Hoy he soñado que había nevado, todo estaba blanco, en silencio. El tiempo se había detenido.
No se oía el trinar de los pájaros, ni el griterío de la calle, absolutamente nada.
Pero sentía una respiración a mi lado, un cuerpo abrazado al mío, y recordé todo de golpe.
Ayer, me reuní con él. Llevábamos alargando mucho la cita, quizás era timidez o miedo a no ser correspondido, o pensar que era lo suficientemente para él. El tiempo pasaba entre nuestros dedos sin poder detener ni un grano de aquella arena.
Y no podía evitar que nuestras manos cada vez se acercarán más, hasta tocarse. No había marcha atrás.

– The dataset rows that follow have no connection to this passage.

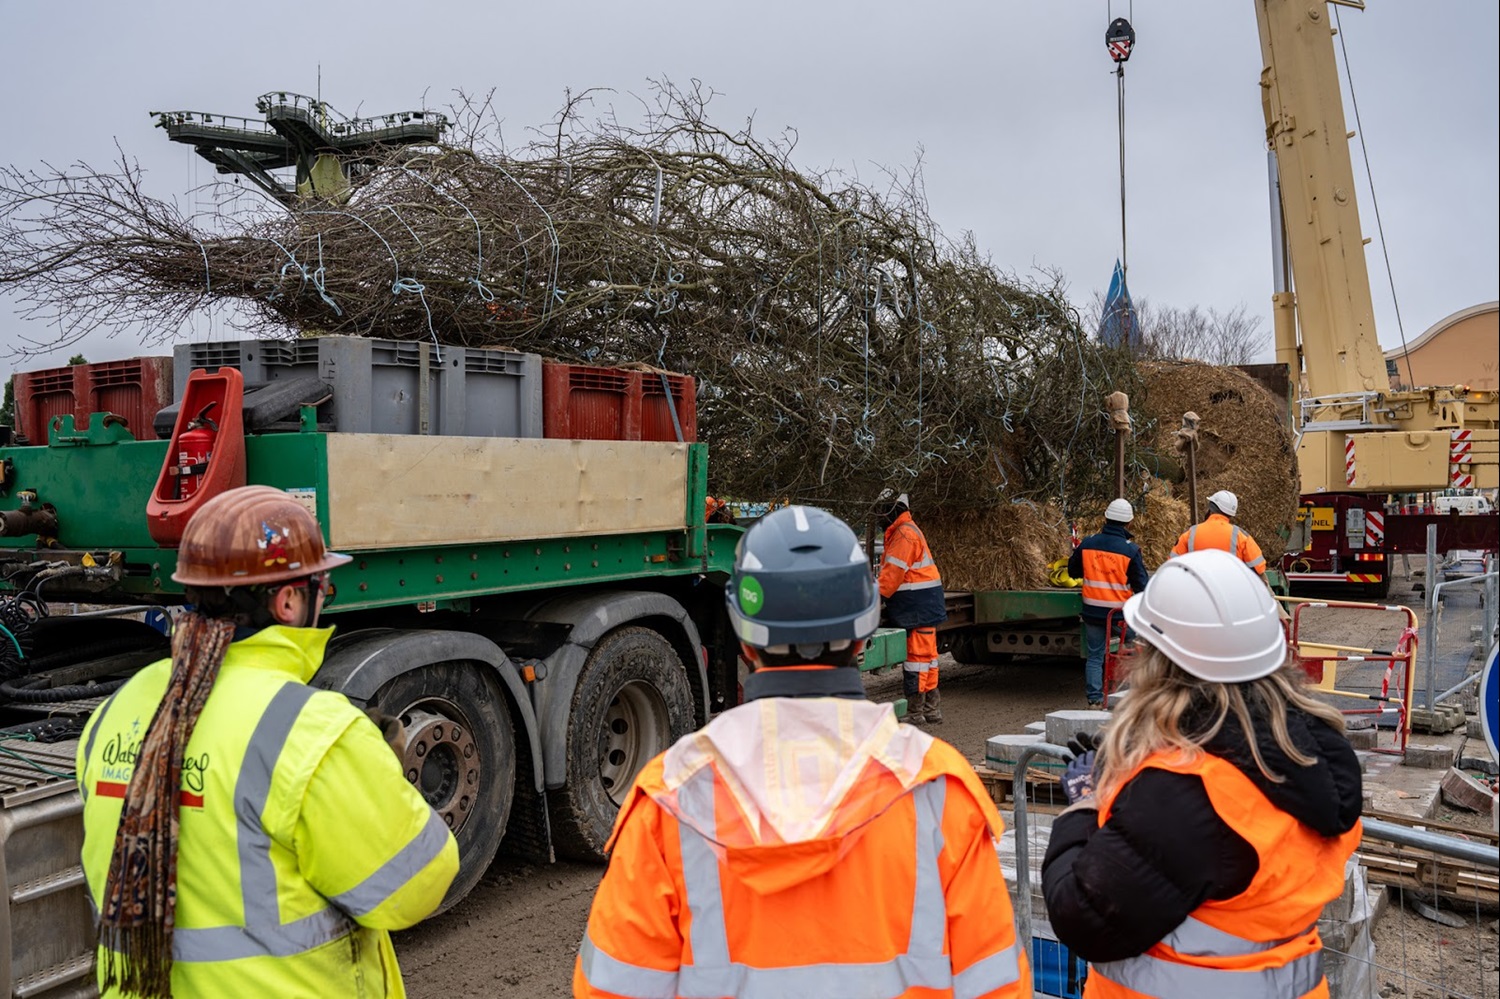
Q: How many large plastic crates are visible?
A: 3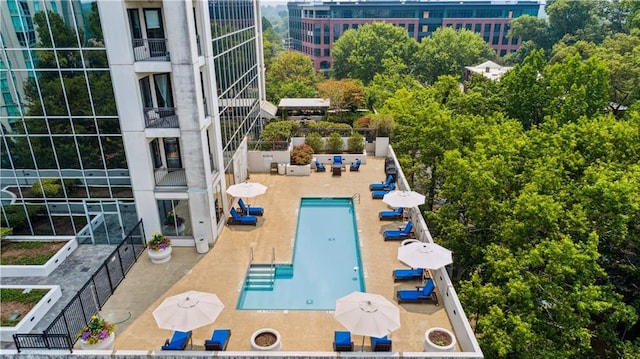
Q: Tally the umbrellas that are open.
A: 5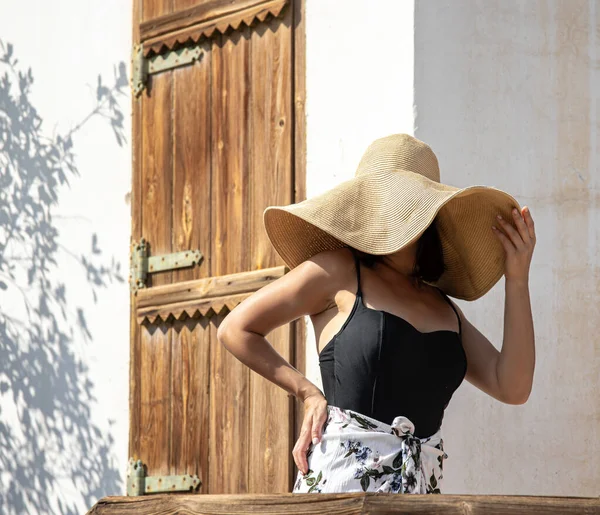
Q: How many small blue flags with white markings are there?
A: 0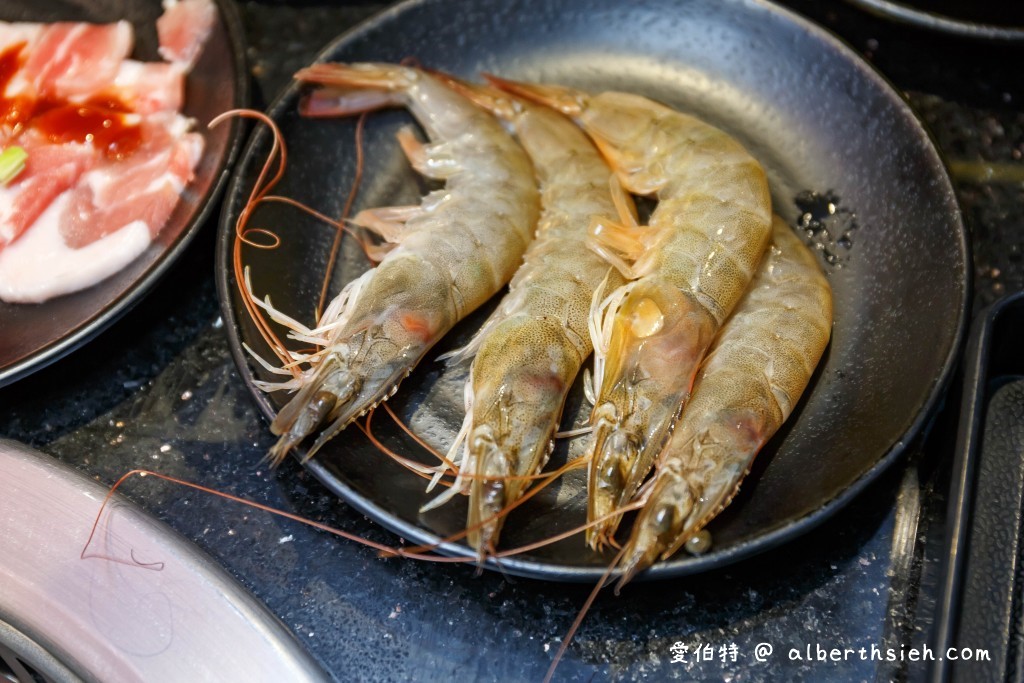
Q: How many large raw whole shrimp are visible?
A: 4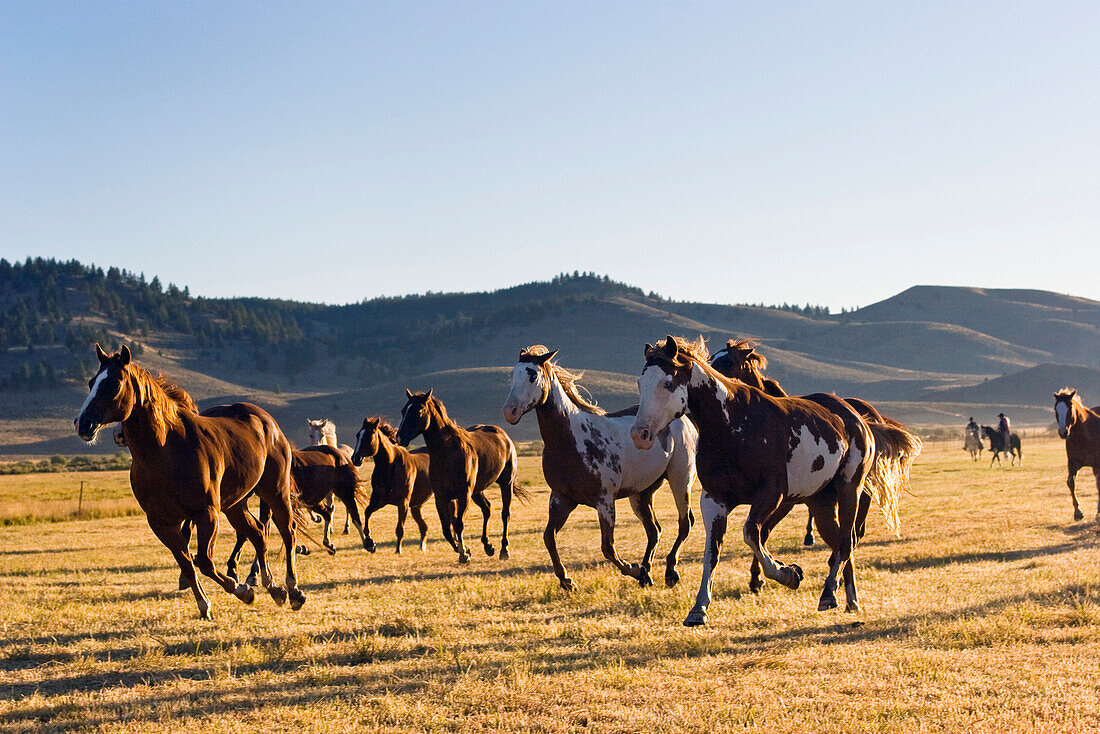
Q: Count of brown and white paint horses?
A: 2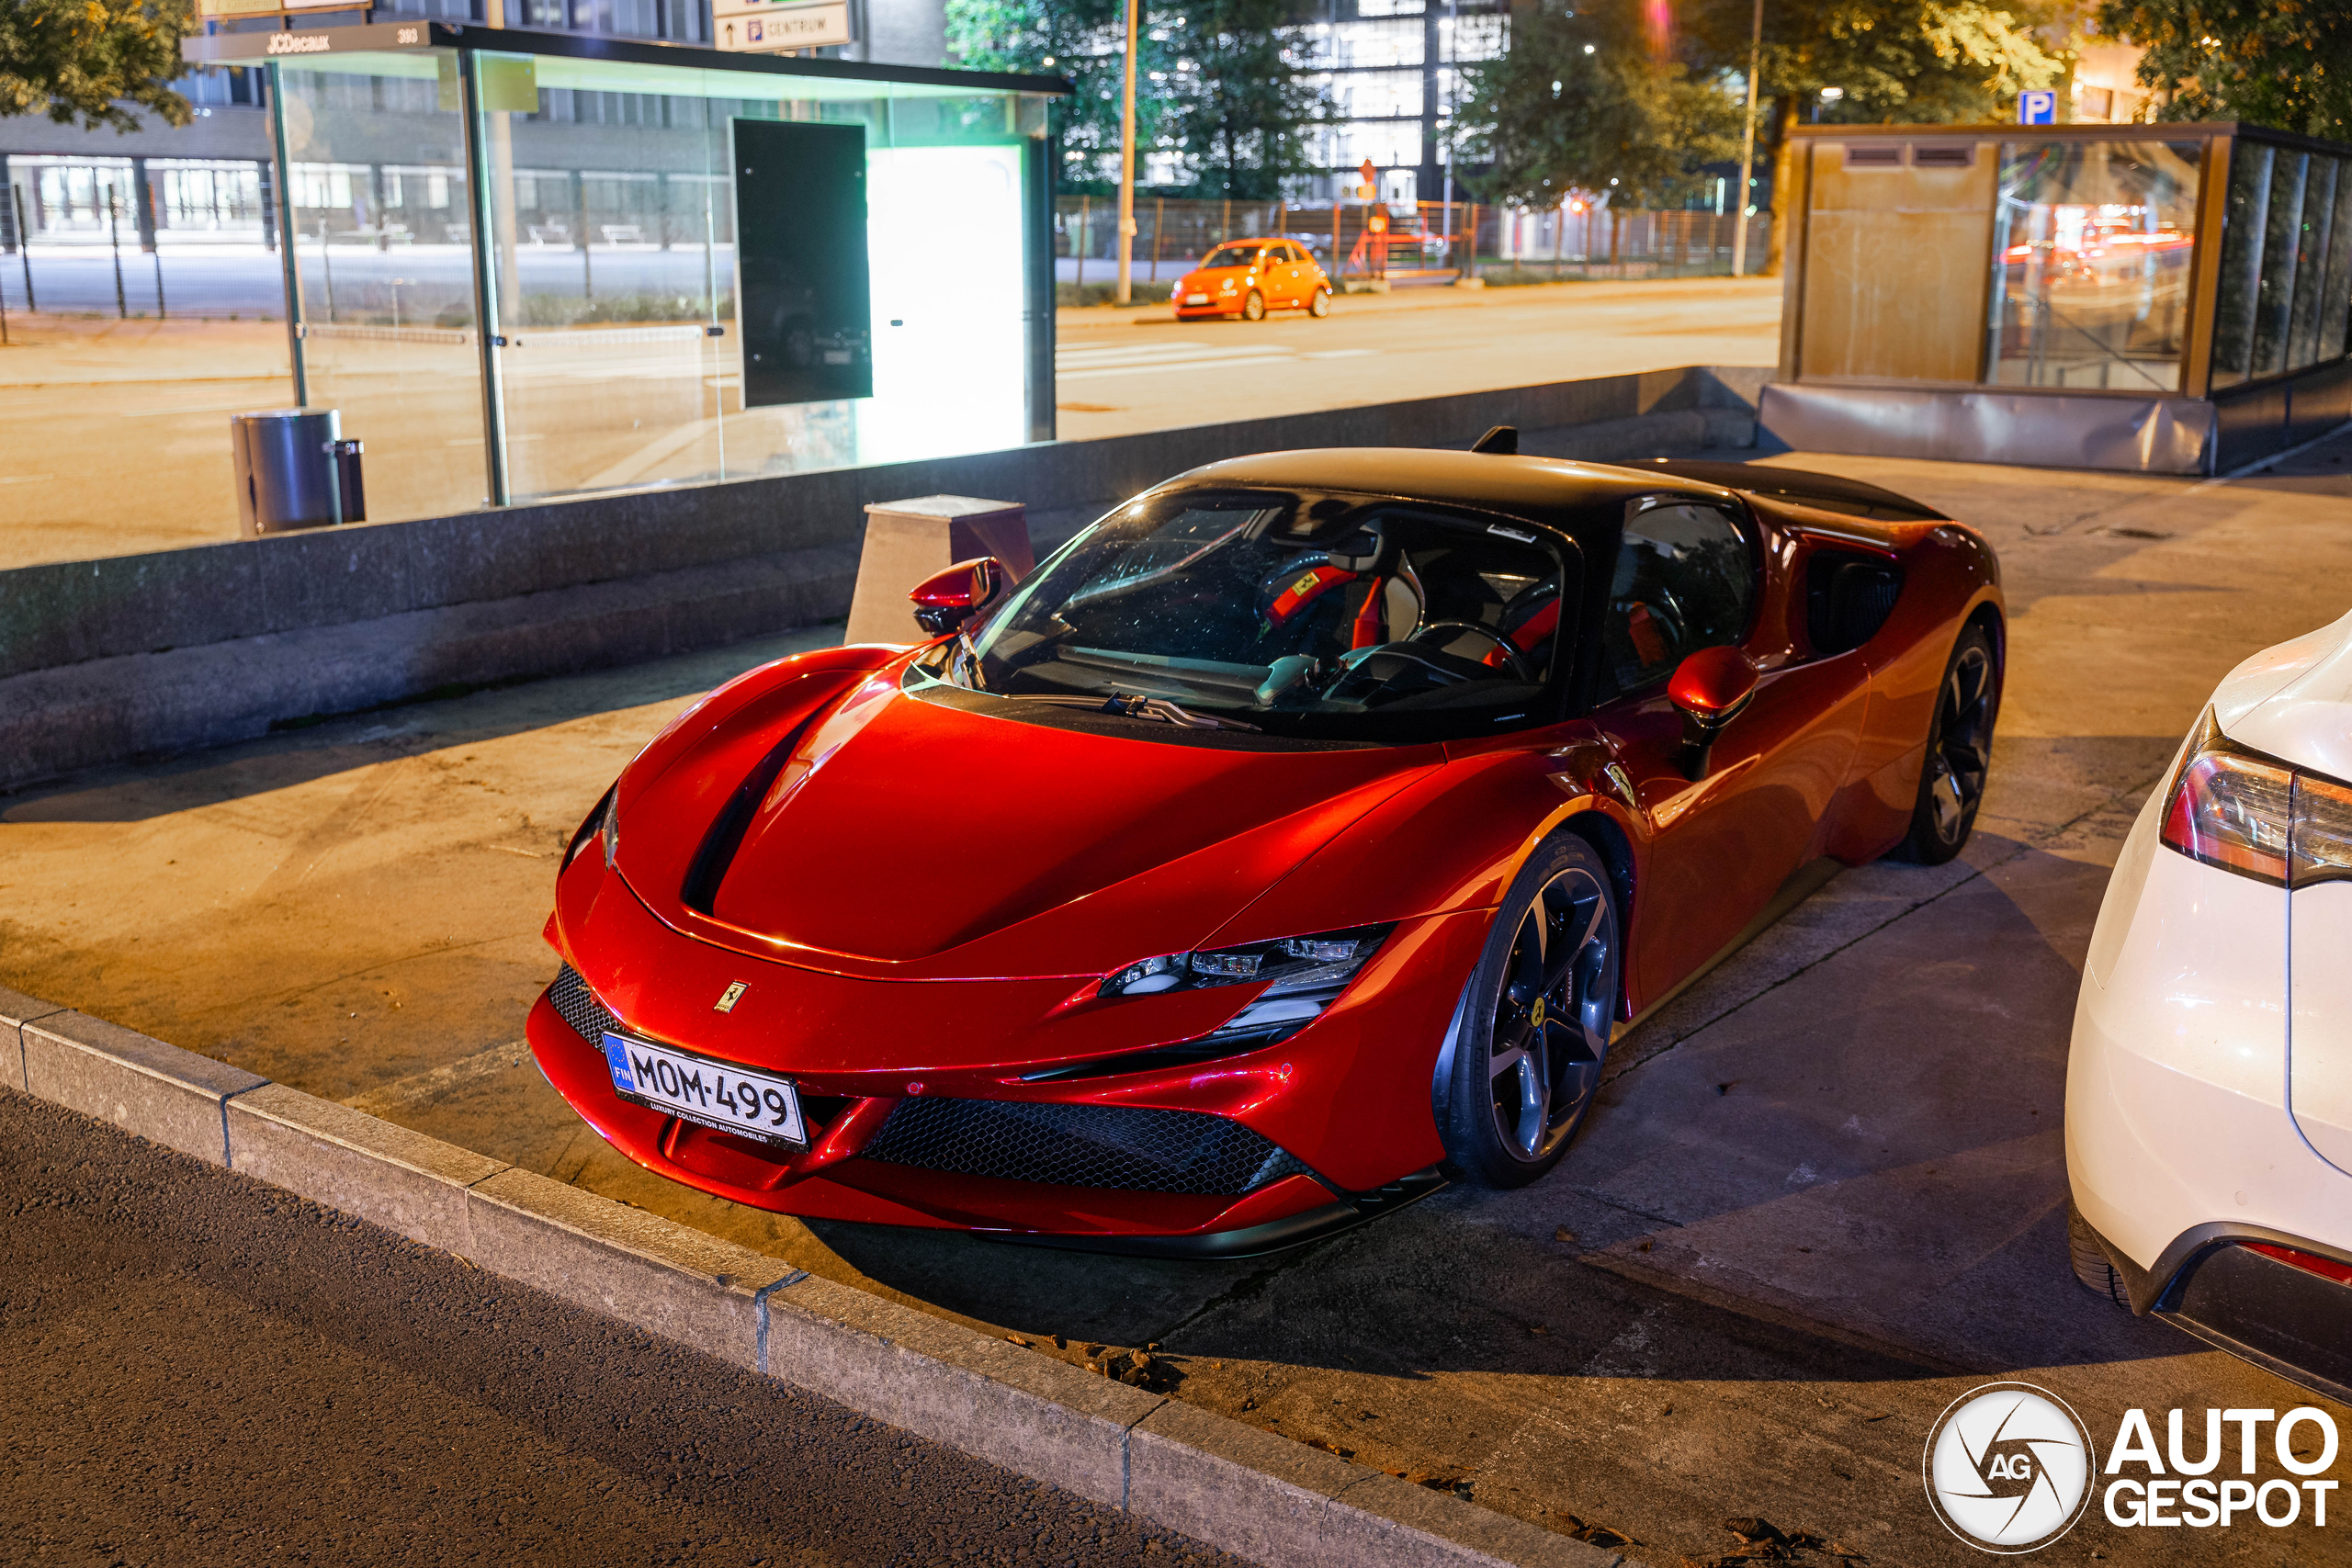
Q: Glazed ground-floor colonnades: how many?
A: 1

Salimos al encuentro del otro, por fin, nos había llegado el día. Lo vi en la distancia, mi rostro se llenó de rubor, mi corazón latía emocionado y mi cuerpo perdió su dominio, caminé hacia él apresurando mi paso. Me vio llegar abriendo sus brazos para recibirme, en los cuales me deslicé, abrazándome yo a él. Nuestros labios se depositaron en un largo beso que mi cuerpo hizo temblar. Me abrace más fuerte, hasta sentir su corazón acelerado. Nuestros labios se separaron y le miré a sus ojos, emocionada, feliz, mis lágrimas caían, mis nervios me habían traicionado. Me meció como una niña siendo yo mujer, su olor penetraba por mi nariz, absorbiendo su colonia, guardando el momento en mi memoria. Levanté mi rostro y busqué sus labios de nuevo, esta vez con más intensidad, despertando fuerzas que permanecían apagadas.
Nos fuimos de la mano, otras abrazados, los besos se cruzaban hasta llegar a este cuarto donde el tiempo se ha parado.
Al pasar la puerta, ya no hubo freno, nuestras ropas cayeron, desnudos, acariciándonos, besando cada por de nuestra piel, como una dulce miel absorbida al paso de nuestros labios.
Nuestros cuerpos desprendían calor, y como el magma que todo lo funde, terminamos siendo uno, rodando por la habitación, revolviendolo todo. Suspiros y gemidos llenaba los silencios, risas nerviosas que soltaban gritos guturales.
La noche avanzaba, y allí seguíamos, amándonos como nunca nos amaron. Sin pudores, sin secretos, solos él y yo.
Hasta que agotados nos rendimos al sueño, y ahora aquí despierta, lo miro y remiro enamorada, feliz. Los relojes se han parado.
Me acerco a él, le susurro y sale de su letargo, sonrío y todo empieza de nuevo.